The records follow. Filter them to the lines that hold "What".

▶ **Material for this task**
..............................

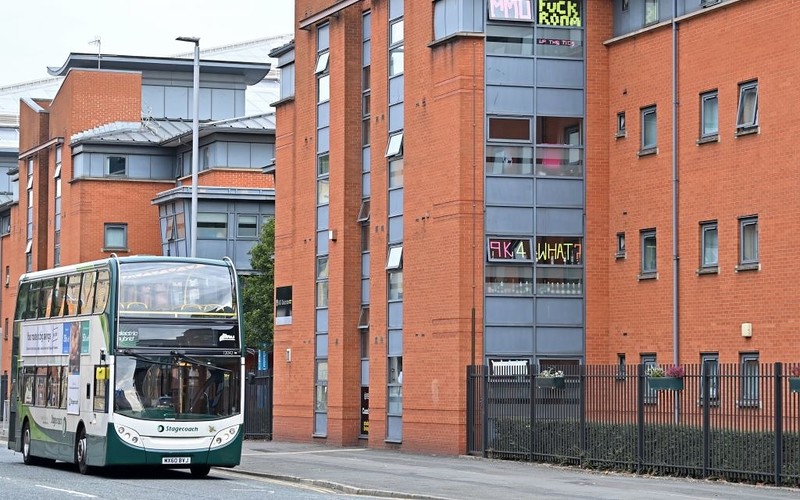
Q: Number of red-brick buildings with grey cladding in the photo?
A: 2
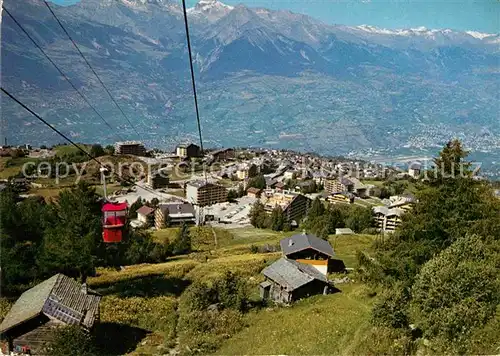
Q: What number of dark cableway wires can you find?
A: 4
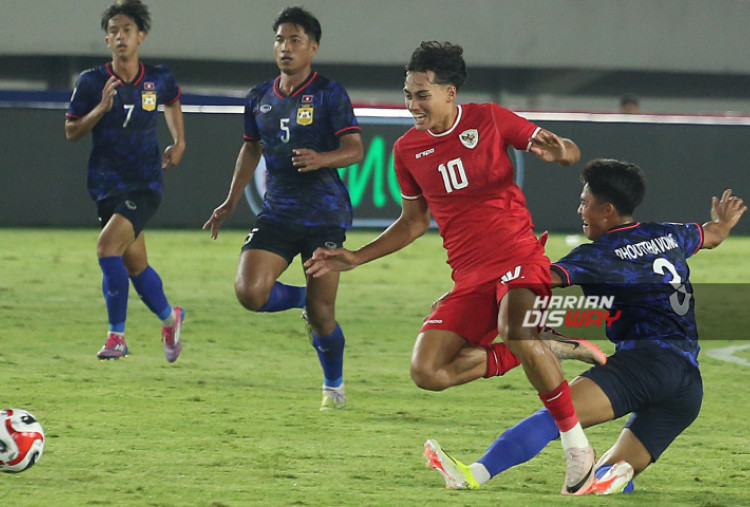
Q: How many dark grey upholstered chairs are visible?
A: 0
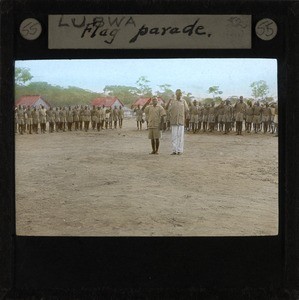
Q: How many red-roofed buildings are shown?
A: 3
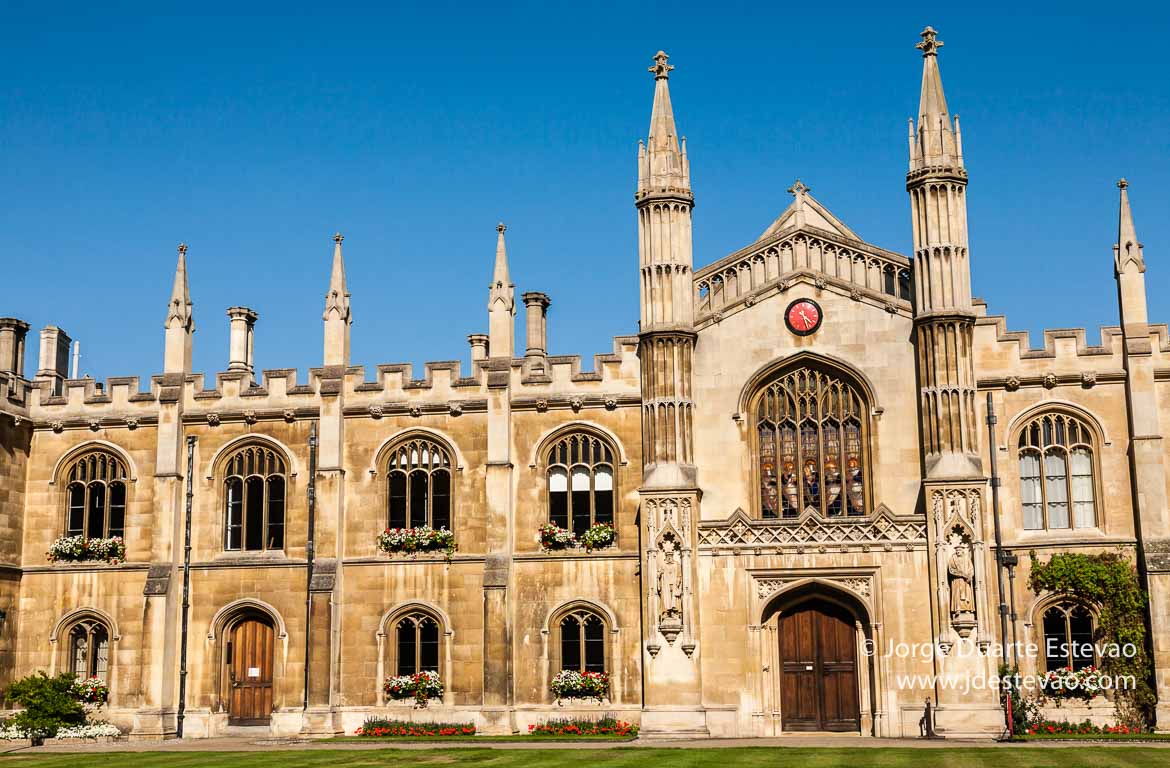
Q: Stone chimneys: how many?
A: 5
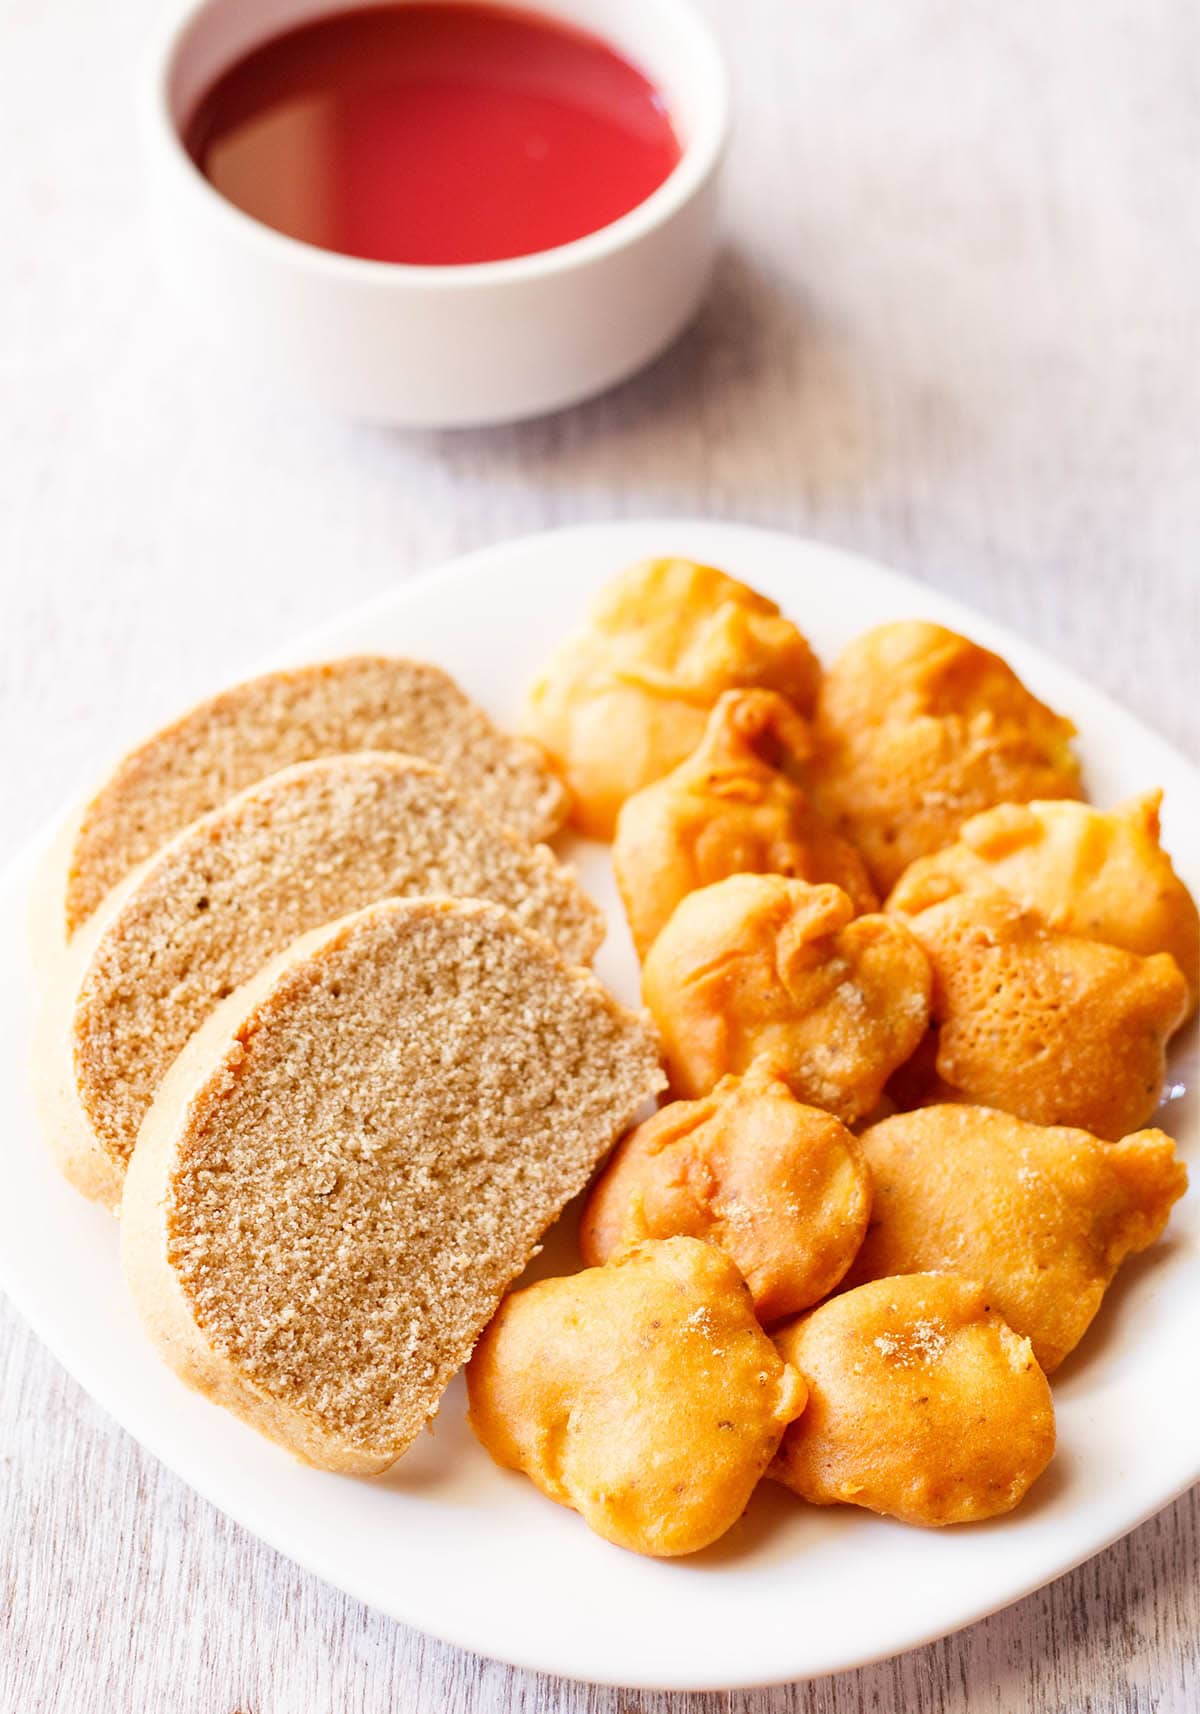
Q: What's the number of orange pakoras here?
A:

..............................

▶ **Finished exercise**
Q: What number of dark cableway wires can you find?
Q: What's the number of orange pakoras here?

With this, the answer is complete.